A father is laughter and pain. Discipline and forgiveness. Fathers are honest in their lessons, but hold their wisdom as a leprechaun its gold. For wisdom must flow forth when it must and when a child needs it most, lest the wisdom be forgotten and spilled across the floor in a thousand tiny pieces.

A father is mistakes, a kaleidoscope of failure and swallowing of pride, that lands upon our shoulders at bedtime.

A father is soreness, stiffness, and exhaustion. A father is going to bed knowing you’ve given the day everything and the ache in your legs, back, and knees all stem from a child’s laughter and tears.

A father is knowing that hugs are fleeting and never to be ignored.

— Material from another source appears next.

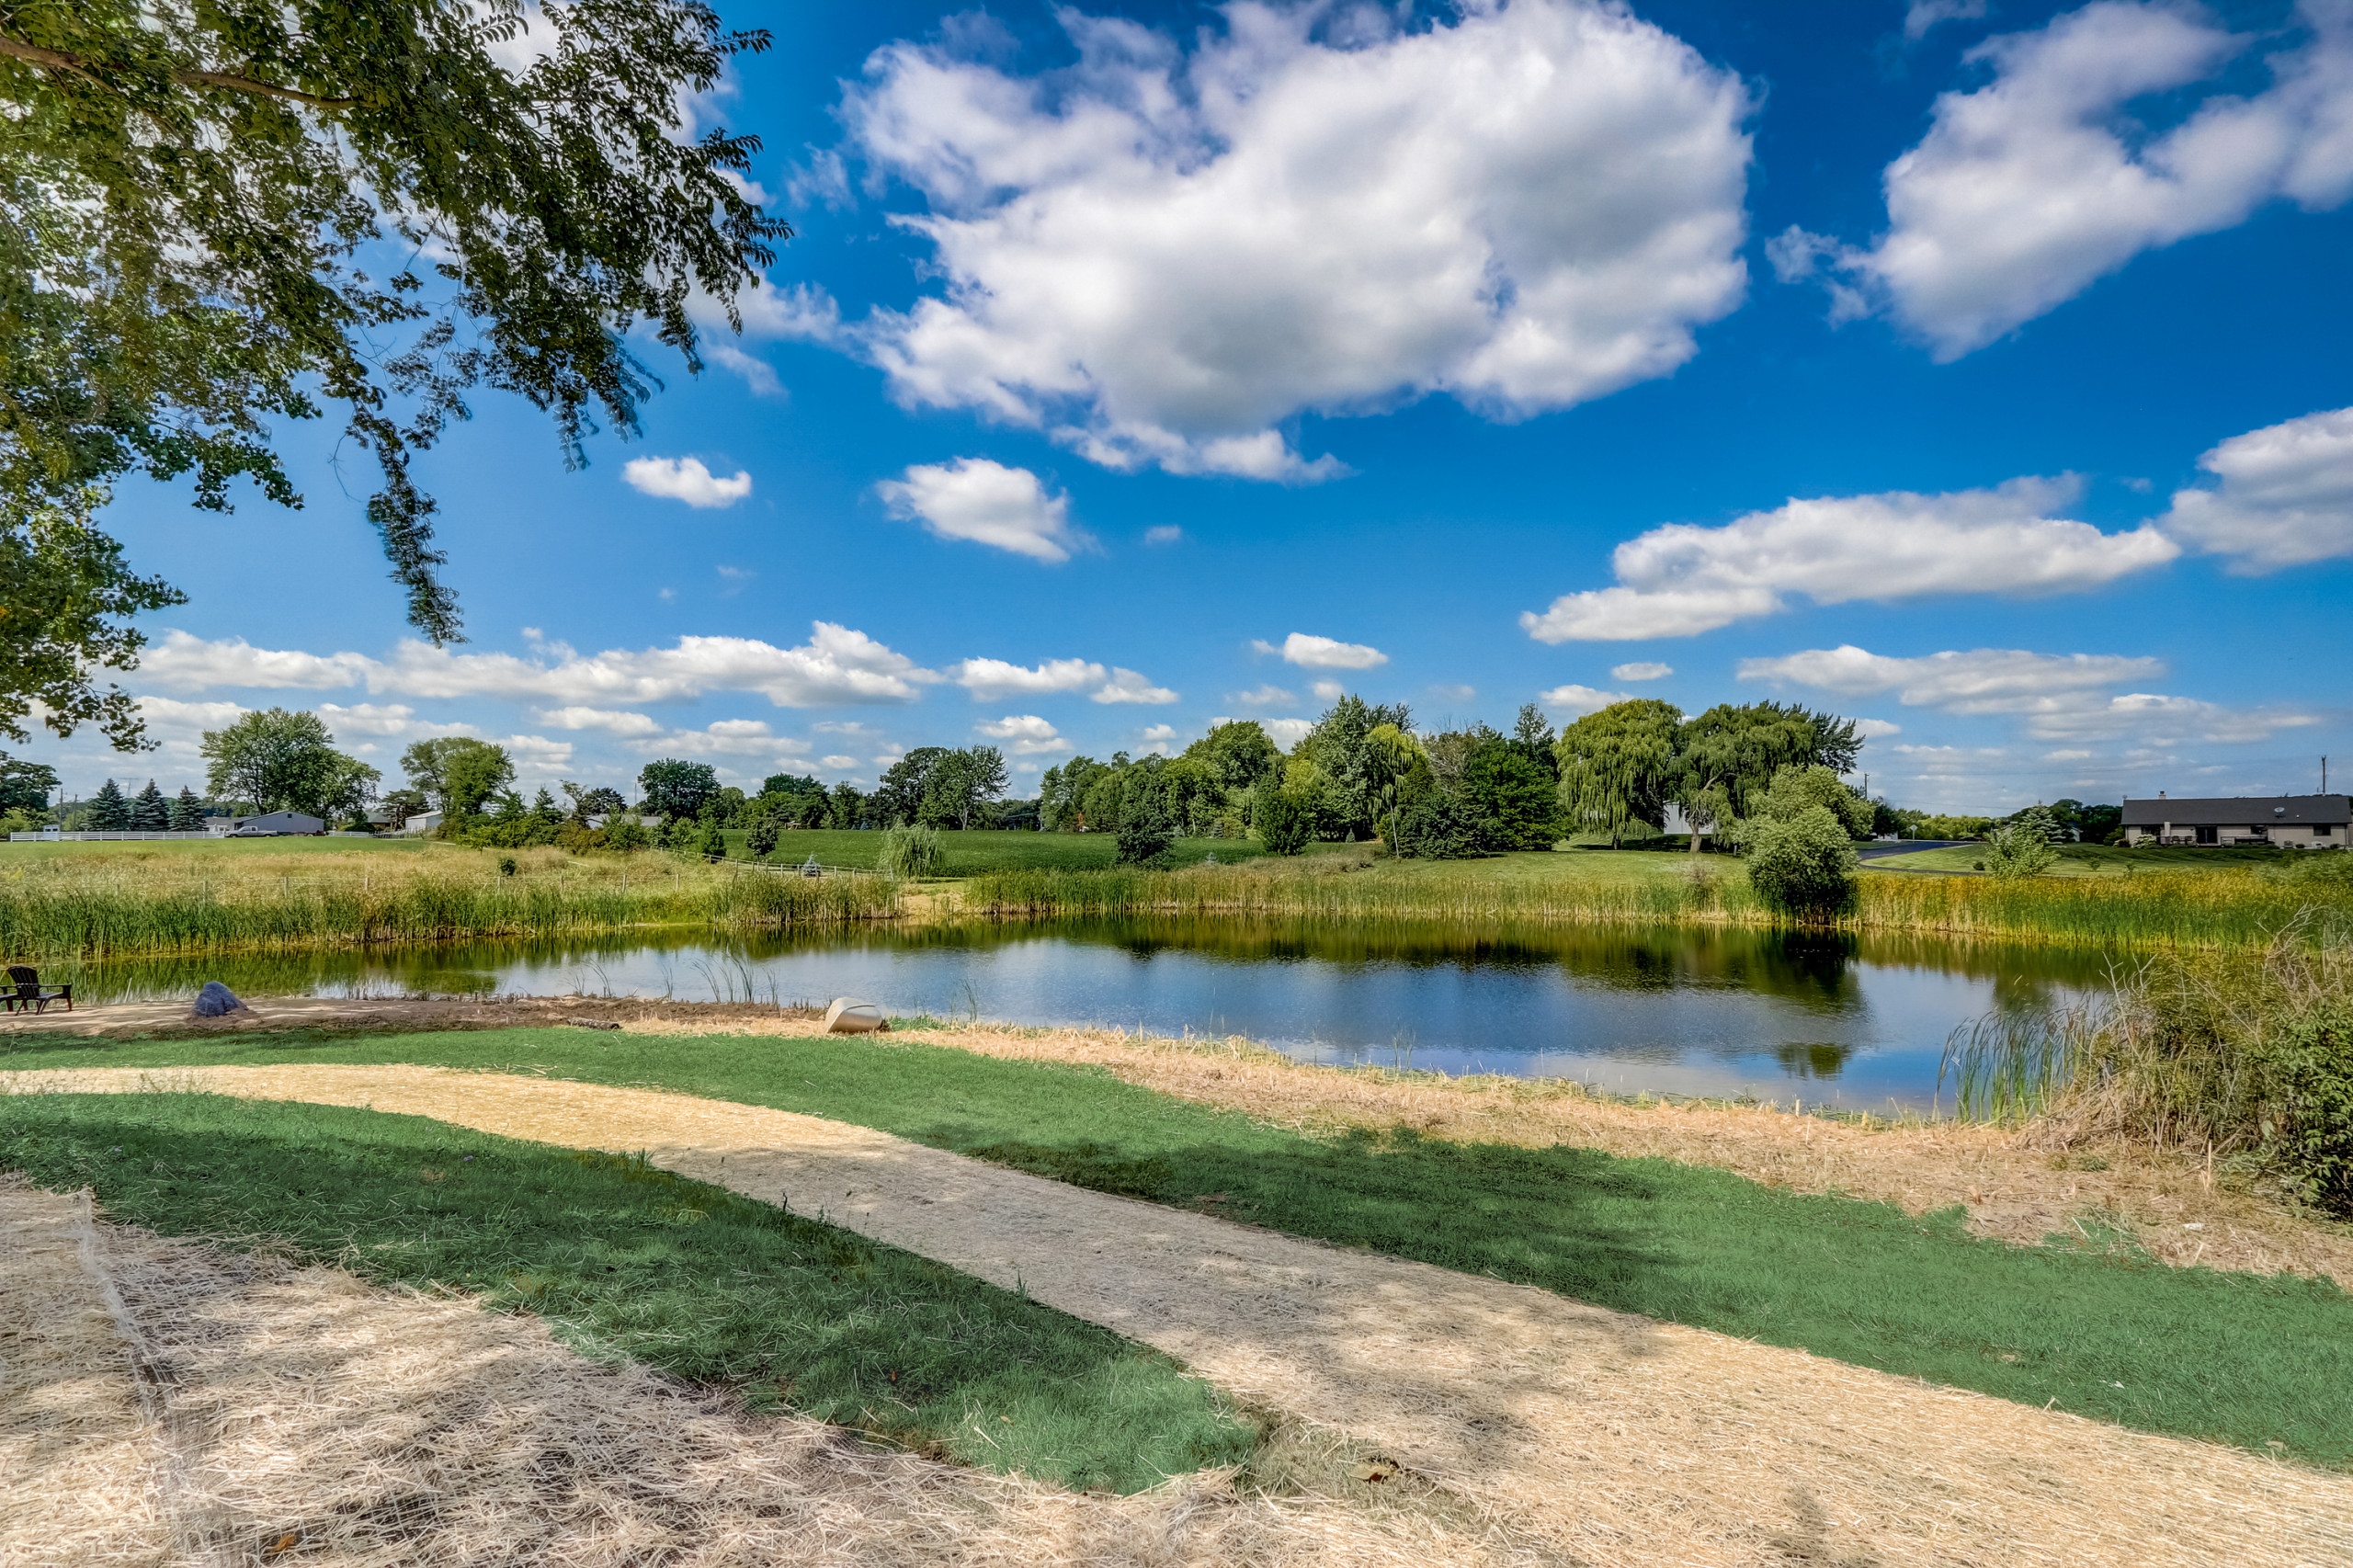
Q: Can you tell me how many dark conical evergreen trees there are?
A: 3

A father is thick skin and recognizing the agency in your children. For one day, they will push back and say enough, and not now, and stop with the lessons, and I don’t need you anymore, and countless other words that are as harsh as they are careless. They are winter’s stormy bite and the sting of a wasp, but they are only the words of a child and they do not carry the weight of late night bed changes, or blow-out diapers, or scraped knees that need yet another bandage even though the scratches have healed.

Words of Fatherhood

These are the words of youth and adventure and foolishness.

They are the words of growth and experimentation and unfurled wings. They are the words to test your strength and your flexibility. They are meant to test your love and forgiveness.

They are the same words you used on your parents as you drove for the first time, returned after curfew and explored newfound friendships that flew in the face of common sense.

Fatherhood is remembering the terrors you faced and survived and eventually grew, failed, and then thrived.

As will your children.

As will theirs.

Fatherhood is a wheel. Circling and cycling through us all. Sometimes squeaky and sometimes broken, but always repairable.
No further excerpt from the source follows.